Gene Therapy Success In Severe Brain Disorder Applauded By The STOP ALD Foundation
Affected families achieve goal of saving children. Exciting results reported in Science
The Stop ALD Foundation today applauded the investigators who are reporting in the current issue of Science successful results from the pioneering use of gene therapy for adrenoleukodystrophy (ALD), a potentially crippling and fatal brain disorder in young boys.
“As an organization founded by families affected by ALD, we know too well the ravages that this disorder inflicts on its victims and the heartbreak it brings to those who love them,” said Amber Salzman, president of The Stop ALD Foundation. “We are deeply thankful to Drs. Cartier and Aubourg and the many other scientists and physicians whose achievement is reported in Science, and we look forward to continuing to work with them to build on their success. Their pioneering work in gene therapy brings hope to those stricken not only by ALD but many other serious diseases as well.”

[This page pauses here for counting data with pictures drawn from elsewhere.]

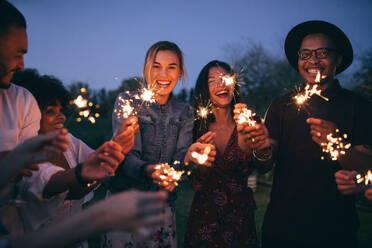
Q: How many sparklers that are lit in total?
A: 11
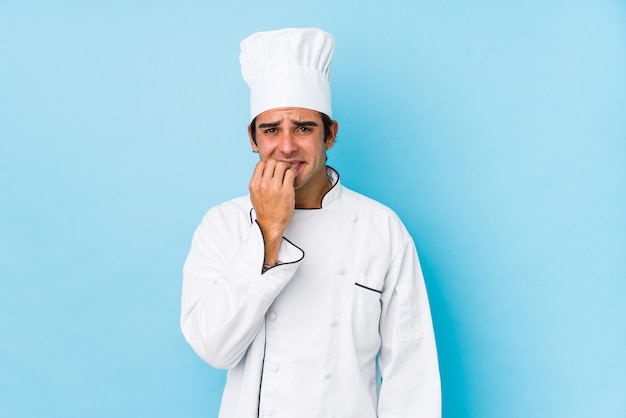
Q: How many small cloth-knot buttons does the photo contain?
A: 6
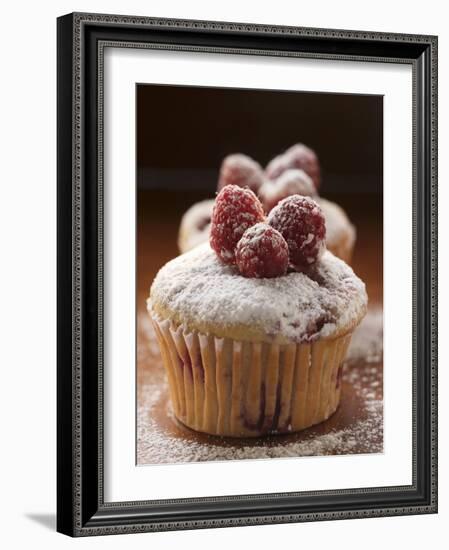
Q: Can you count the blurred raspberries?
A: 3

The Stop ALD Foundation has been involved in this gene therapy initiative since 2001 by providing direct funding and by bringing together parties in the US and Europe who provided critical scientific and biomedical contributions. Given the encouraging results reported in Science, the foundation will continue to stay involved, assisting in driving forward a larger, international study including U.S. patients. It is anticipated that this next study may be open to a more diverse ALD population, including adult men who suffer from the same genetic disorder.
The promise of gene therapy in ALD is that it will enable each patient to serve as his own stem cell donor, obviating the need to find matching donors and avoiding the serious risks and sometimes lethal side effects of stem cell transplantation. The paper in Science details the cases of two boys who underwent gene therapy at Saint Vincent de Paul Hospital in Paris. The boys were born with a genetic mutation that by the time of their hospital admission had already resulted in early brain lesions. Their therapy began with removal of some of their own bone marrow stem cells. These genetically defective cells were then corrected via a laboratory procedure whereby functioning genes were inserted. Last, the treated cells were injected back into the young patients. This therapy arrested the progression of ALD, and over two years later the boys’ conditions have stabilized. No adverse effects of the gene therapy have been noted to date.
“I know the urgency of boys stricken by ALD and the pain of their parents,” said Eve Lapin, a founding member of The Stop ALD Foundation. One of her sons died of ALD, and another is confined to a wheelchair as a consequence of graft versus host disease following a stem cell transplant. “These gene therapy results are exciting, but they are just the beginning. Time is of the essence in finding the safest and most effective therapies. Every day more children become afflicted with ALD, and their chances of surviving depend on the success of trials such as this.”